» Records for the task
--------
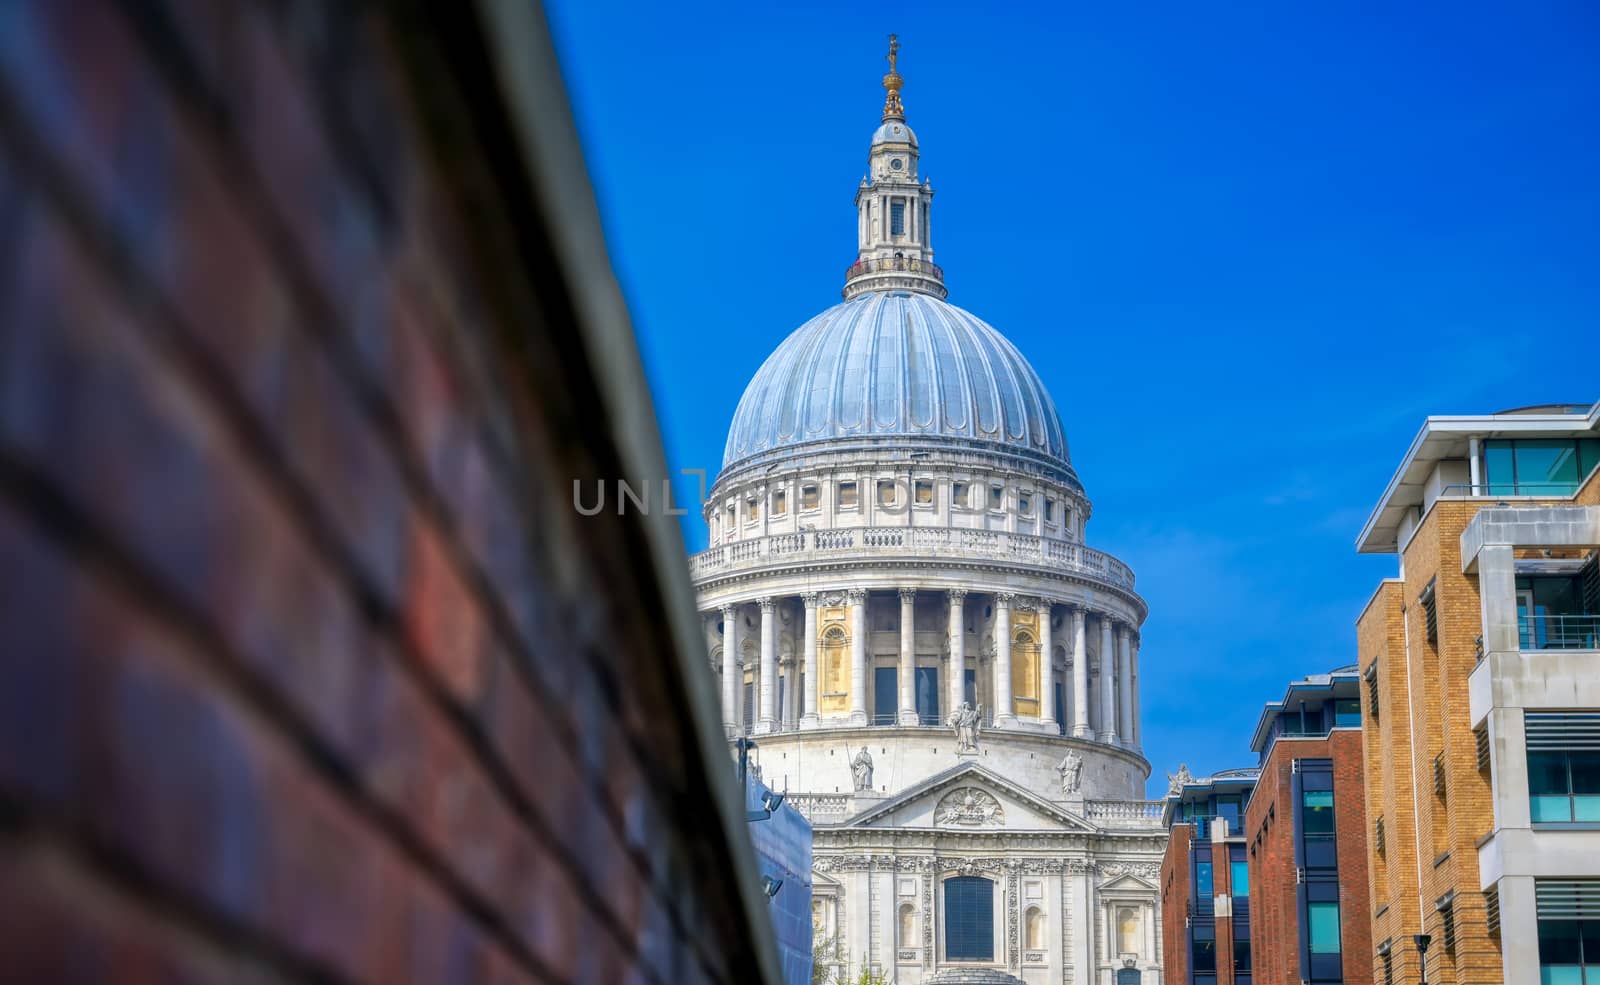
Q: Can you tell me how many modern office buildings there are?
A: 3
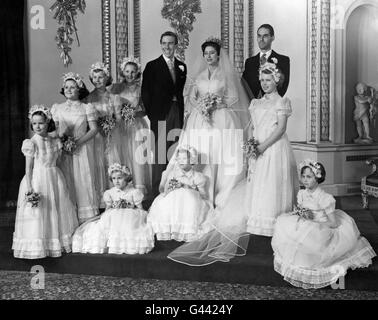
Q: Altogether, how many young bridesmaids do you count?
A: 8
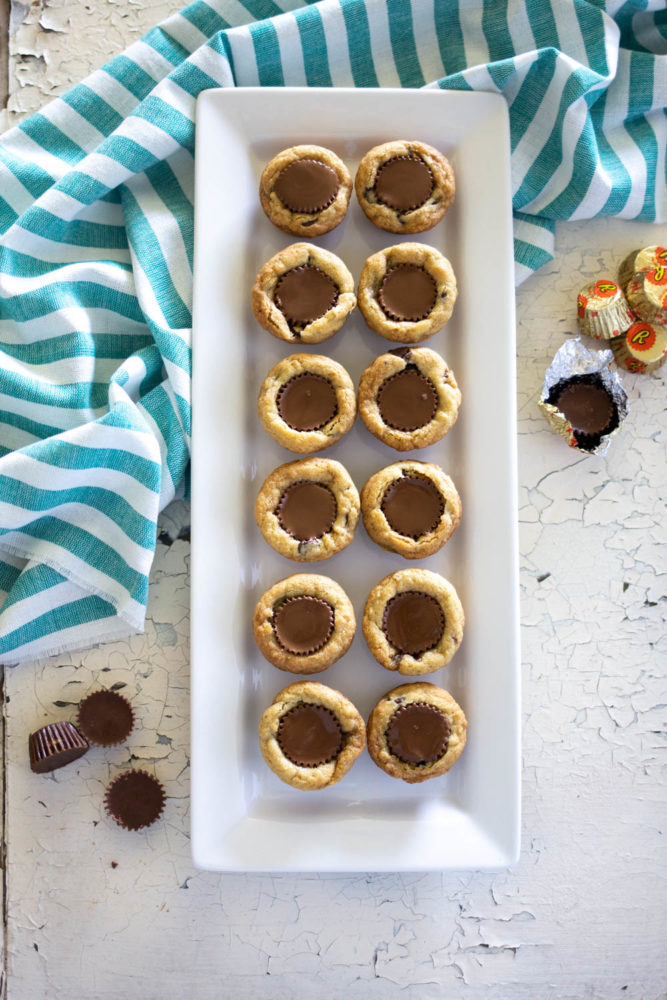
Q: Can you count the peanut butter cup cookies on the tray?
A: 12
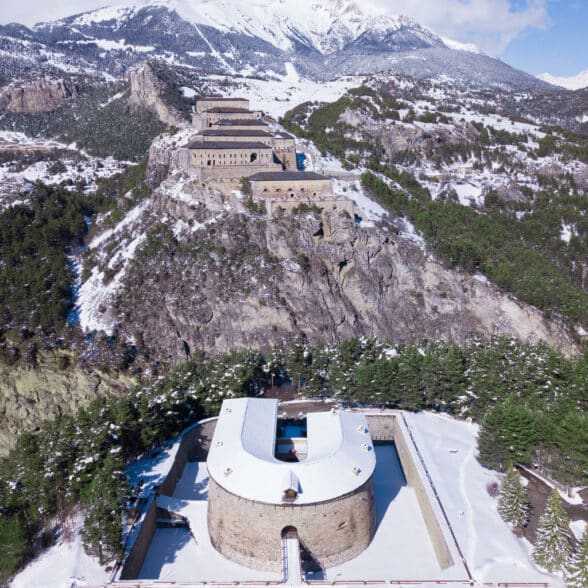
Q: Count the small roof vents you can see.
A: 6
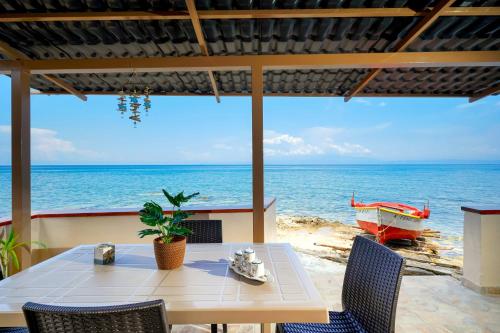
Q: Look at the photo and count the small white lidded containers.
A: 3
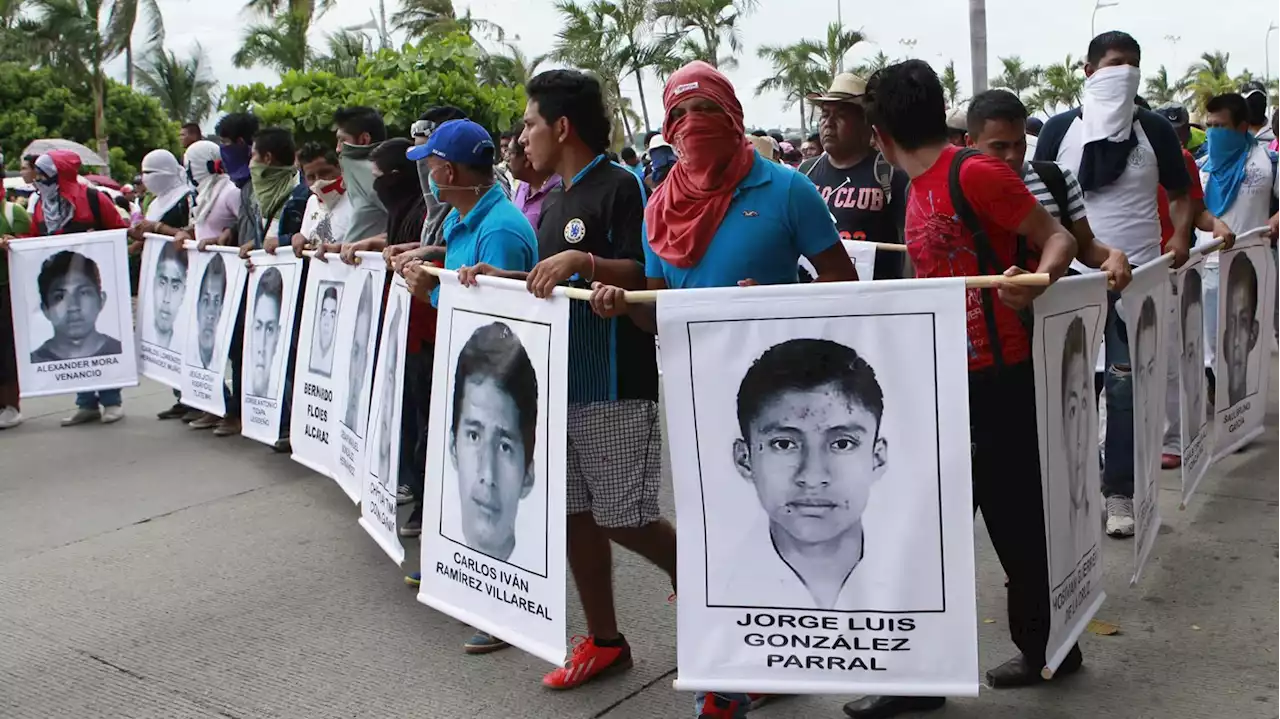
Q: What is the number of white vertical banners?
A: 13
--------
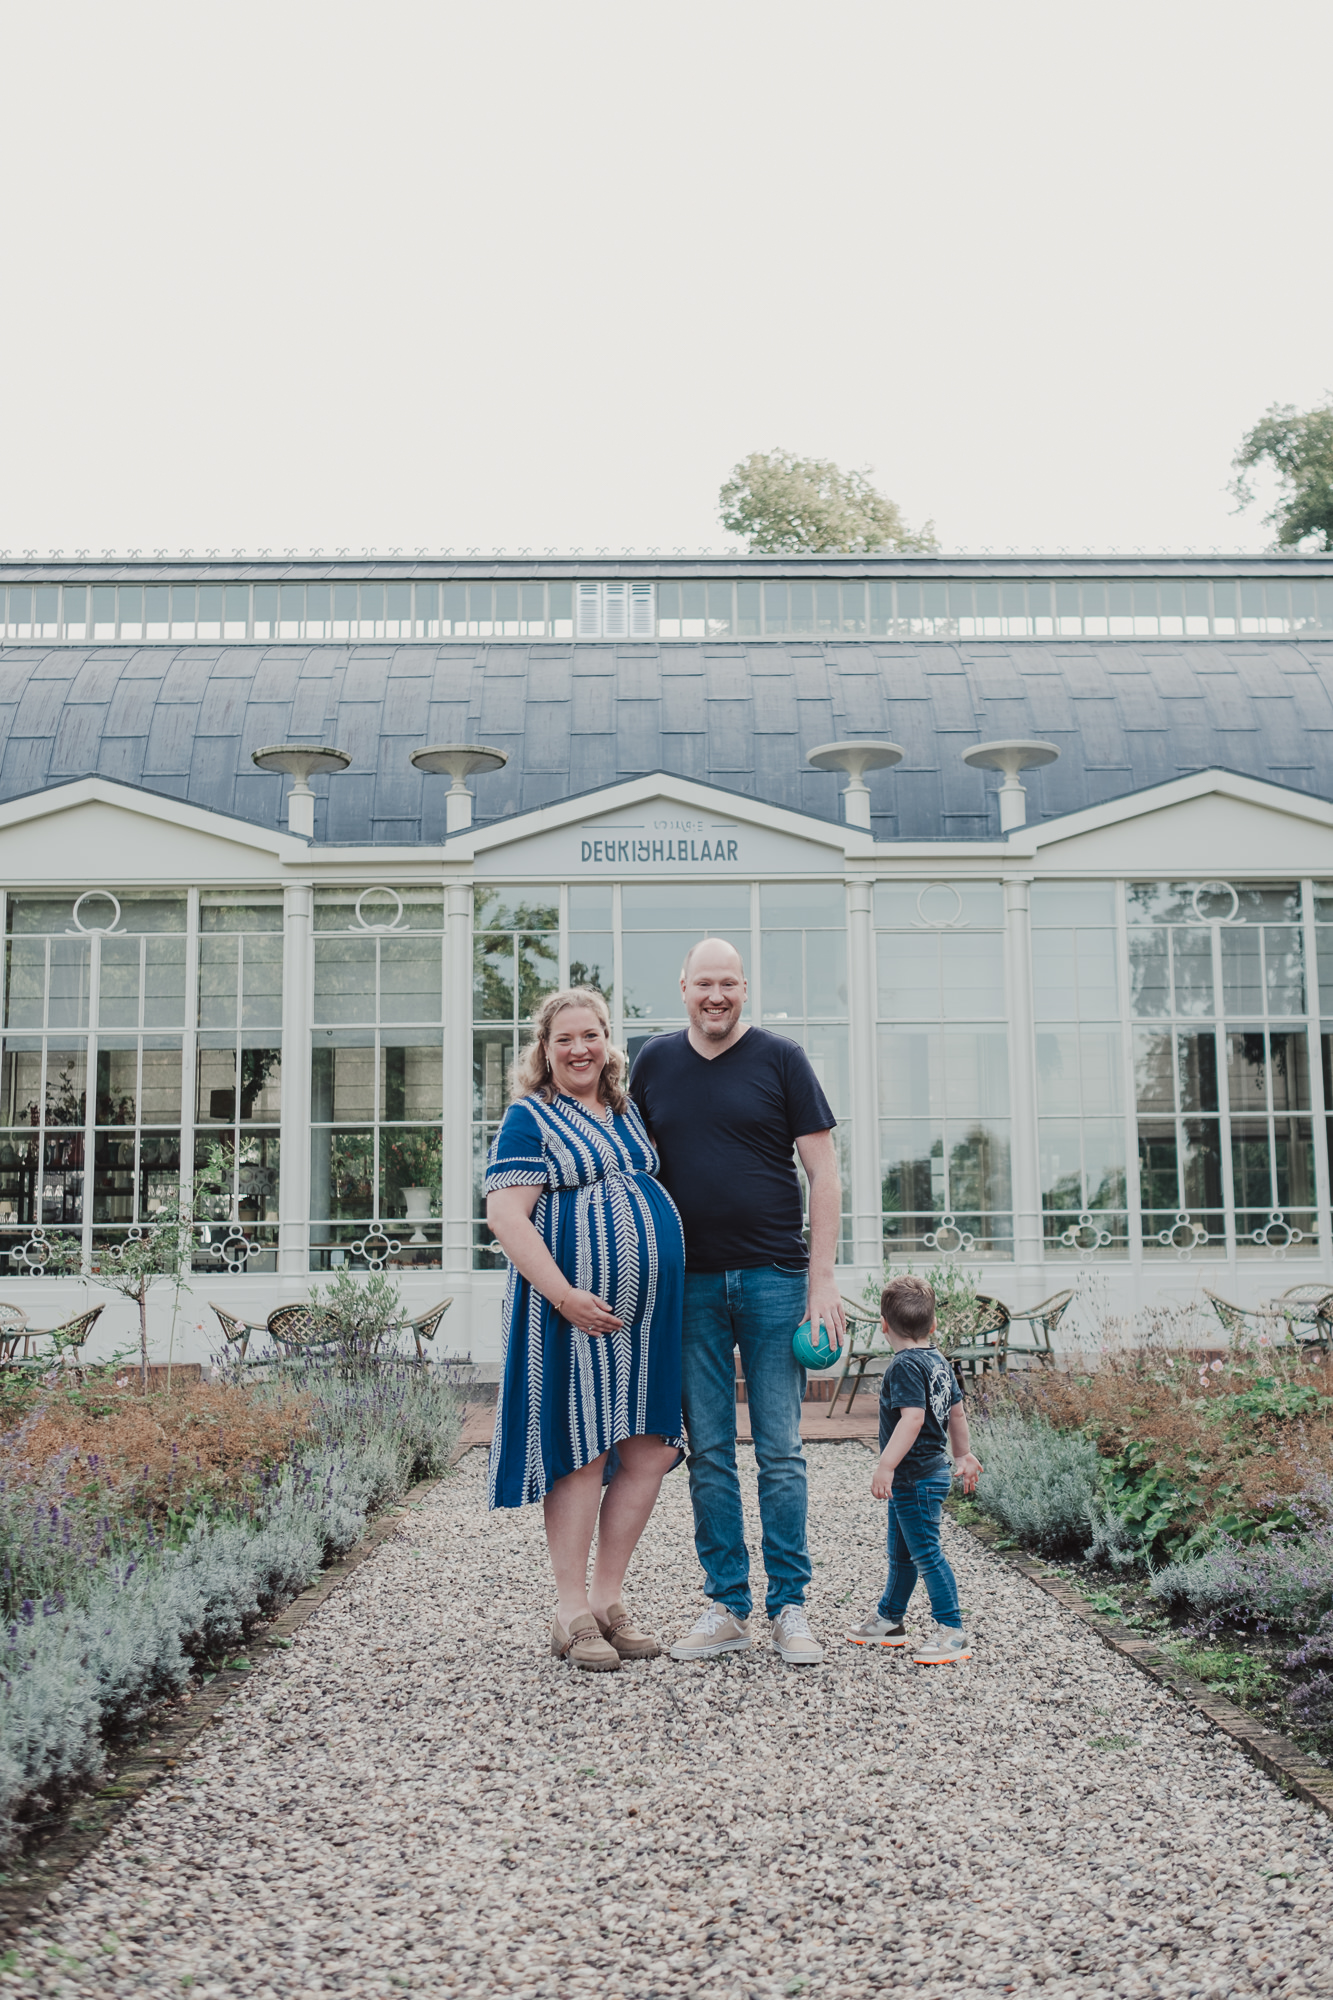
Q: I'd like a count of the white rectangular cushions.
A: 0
--------
» Problem details
Counting only lines that hold "small", state how many appear in the records, and give nothing but the number.

» Exercise output
2